El sol y el viento incrementan los síntomas de las alergias al polen

El sol y el viento incrementan los síntomas de las alergias al polen

Esta primavera los pacientes alérgicos al polen están sufriendo la estación más intensamente que otros años, dándose casos en los que incluso las personas que se habían mantenido asintomáticas en otras ocasiones gracias a un tratamiento o una inmunoterapia, este año están presentando síntomas nasales, oculares y respiratorios.

 

Según la Agencia Estatal de Meteorología, los meses de marzo, abril y mayo han sido especialmente húmedos, con muchas horas de sol y bastante viento en el ambiente... pero lo que en principio podría parecer bueno porque la atmósfera está más limpia de polen, se convierte en algo transitorio, ya que al llover tanto, se incrementa la masa vegetal, provocando una oferta alergénica polínica mucho mayor.

Como consecuencia, en este mes estamos viendo muchos más casos de asma y rinoconjuntivitis. Es el caso de Yolanda, alérgica al polen del olivo que recibe el tratamiento de la vacuna antialérgica desde antes de la pandemia. «Desde mediados de abril está siendo bastante complicado para mí. Lo noto sobre todo a nivel de rinitis, el picor de garganta y de ojos y sensación de ahogo», reconce

En las últimas semanas, el sol ha facilitado la eclosión brusca de la polinización, acompañado por un viento que ha impulsado su movimiento y dispersión, de forma que los síntomas se han incrementado a la vez que lo han hecho los niveles de polen recogidos en los captadores que están distribuidos por el territorio.

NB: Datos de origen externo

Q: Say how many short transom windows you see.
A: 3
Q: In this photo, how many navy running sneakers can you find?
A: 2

Por otra parte, la retirada de las mascarillas también ha podido influir en el aumento de la sintomatología, de manera que su uso en los últimos dos años nos ha protegido y hecho que el umbral sintomático haya disminuido.

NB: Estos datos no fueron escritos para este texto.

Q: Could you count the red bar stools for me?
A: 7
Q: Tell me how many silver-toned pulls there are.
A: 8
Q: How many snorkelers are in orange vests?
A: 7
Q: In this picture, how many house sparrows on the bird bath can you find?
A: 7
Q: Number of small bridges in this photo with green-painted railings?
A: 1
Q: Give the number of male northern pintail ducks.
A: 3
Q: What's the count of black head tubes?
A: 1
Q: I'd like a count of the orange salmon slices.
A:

Con todo, los expertos advierten que si bien la mascarilla en general ayuda, mayoritariamente resulta por sí misma insuficiente para controlar la enfermedad alérgica respiratoria; al tiempo que, una vez diagnosticada la alergia, aconsejan medidas como reducir la exposición ambiental, fármacos antialérgicos y, lo más importante, se puede inmunizar al paciente con una vacuna antialérgica que es el único tratamiento causal de la alergia respiratoria.